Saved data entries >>

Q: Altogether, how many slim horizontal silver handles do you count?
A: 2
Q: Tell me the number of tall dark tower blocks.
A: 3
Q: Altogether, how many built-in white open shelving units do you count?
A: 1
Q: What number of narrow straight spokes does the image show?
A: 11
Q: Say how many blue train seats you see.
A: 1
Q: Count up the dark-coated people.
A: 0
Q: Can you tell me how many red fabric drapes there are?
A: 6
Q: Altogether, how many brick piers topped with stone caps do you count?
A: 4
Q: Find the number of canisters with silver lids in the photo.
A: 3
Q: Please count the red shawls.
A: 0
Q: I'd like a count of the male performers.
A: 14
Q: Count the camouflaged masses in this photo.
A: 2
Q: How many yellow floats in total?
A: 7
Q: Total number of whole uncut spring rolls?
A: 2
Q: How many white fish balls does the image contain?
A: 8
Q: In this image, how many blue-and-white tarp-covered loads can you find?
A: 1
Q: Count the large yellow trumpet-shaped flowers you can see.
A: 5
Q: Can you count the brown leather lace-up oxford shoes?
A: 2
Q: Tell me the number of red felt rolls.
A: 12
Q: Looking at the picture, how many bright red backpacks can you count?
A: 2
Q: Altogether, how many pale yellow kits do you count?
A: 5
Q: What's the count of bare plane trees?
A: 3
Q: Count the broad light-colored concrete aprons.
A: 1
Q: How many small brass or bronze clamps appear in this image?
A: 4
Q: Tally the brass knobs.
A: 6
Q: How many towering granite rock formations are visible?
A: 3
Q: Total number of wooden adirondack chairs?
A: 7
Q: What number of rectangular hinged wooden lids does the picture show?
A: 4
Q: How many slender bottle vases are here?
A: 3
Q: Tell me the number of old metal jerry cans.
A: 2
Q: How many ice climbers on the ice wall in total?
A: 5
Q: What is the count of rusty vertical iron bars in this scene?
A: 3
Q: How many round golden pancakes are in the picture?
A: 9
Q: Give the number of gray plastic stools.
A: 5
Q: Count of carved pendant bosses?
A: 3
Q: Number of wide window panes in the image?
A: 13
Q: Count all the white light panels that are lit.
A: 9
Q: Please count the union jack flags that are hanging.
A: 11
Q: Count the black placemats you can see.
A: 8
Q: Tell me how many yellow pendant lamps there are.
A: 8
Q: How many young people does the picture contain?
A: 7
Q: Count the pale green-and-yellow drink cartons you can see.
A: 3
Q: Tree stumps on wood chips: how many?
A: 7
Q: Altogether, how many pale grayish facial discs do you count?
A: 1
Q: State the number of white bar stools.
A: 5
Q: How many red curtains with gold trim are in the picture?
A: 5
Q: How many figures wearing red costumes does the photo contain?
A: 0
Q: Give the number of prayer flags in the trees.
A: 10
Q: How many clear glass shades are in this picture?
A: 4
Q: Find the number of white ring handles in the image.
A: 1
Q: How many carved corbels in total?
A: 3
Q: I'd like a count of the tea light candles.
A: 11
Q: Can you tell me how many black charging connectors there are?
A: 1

Exercise >>
Look through the data above and return each line where the string "that" occurs.

Output for this exercise >>
Q: Count all the white light panels that are lit.
Q: Please count the union jack flags that are hanging.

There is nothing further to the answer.